The method uses linear regression on log(length scale) vs. log(perimeter), omitting structures touching the array edge.

Parameters:

• arrays (list of np.ndarray) – List of boolean 2D arrays.

• x_sizes (np.ndarray or list, optional) – Pixel sizes in the x direction. If None, assume all pixel dimensions are 1. If np.ndarray, use these for each array in ‘arrays’. If list, assume x_sizes[i] corresponds to arrays[i].

• y_sizes (np.ndarray or list, optional) – Pixel sizes in the y direction. If None, assume all pixel dimensions are 1. If np.ndarray, use these for each array in ‘arrays’. If list, assume y_sizes[i] corresponds to arrays[i].

• min_length_scale (float, default=3) – Minimum length scale to include. Filters on the x-axis quantity: sqrt(area) for area methods, width or height for those methods.

• max_length_scale (float, default=np.inf) – Maximum length scale to include.

• bins (int or None, default=30) – Number of bins along the log10 length scale for averaging. The regression is performed on the bin-averaged values. If None, fit on all individual points without binning.

• return_values (bool, default=False) – If True, return additional data used in the calculation.

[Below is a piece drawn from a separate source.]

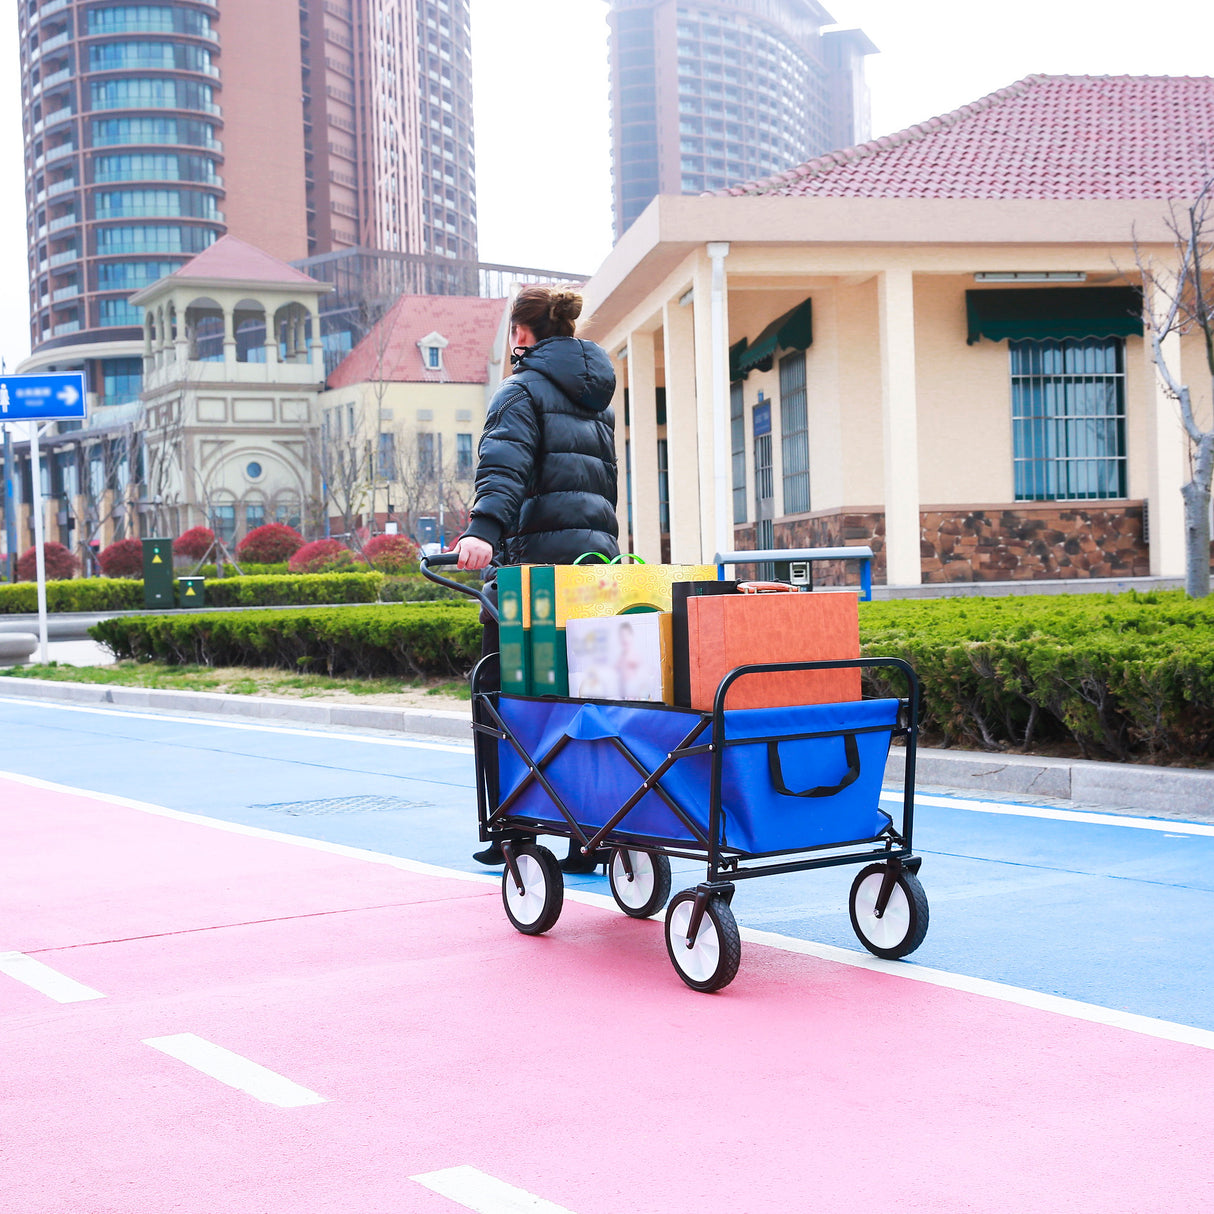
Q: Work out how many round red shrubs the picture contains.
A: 6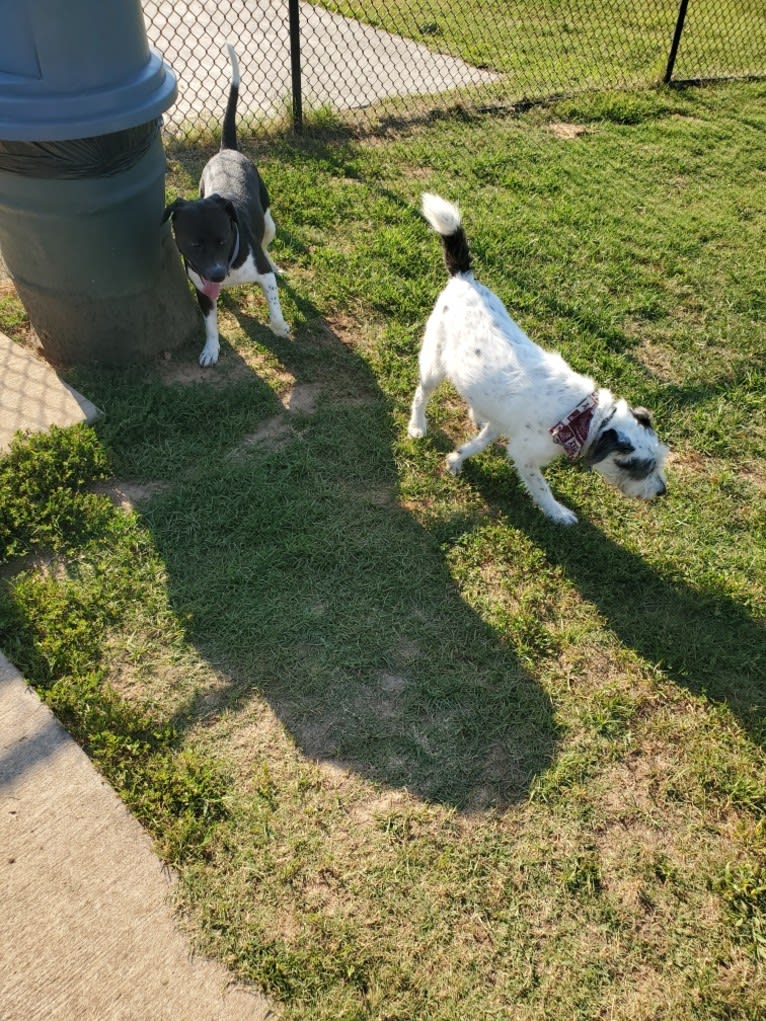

• method (str, default='filled perimeter vs filled area') –

  Which perimeter and length-scale combination to use. Options:

  • 'filled perimeter vs filled area': fill holes, regress log(perimeter) vs log(sqrt(area)). Default.

  • 'summed perimeter vs unfilled area': no hole filling, perimeter includes inner boundaries, area excludes holes.

  • 'filled perimeter vs width': fill holes, regress log(perimeter) vs log(bounding-box width).

  • 'filled perimeter vs height': fill holes, regress log(perimeter) vs log(bounding-box height).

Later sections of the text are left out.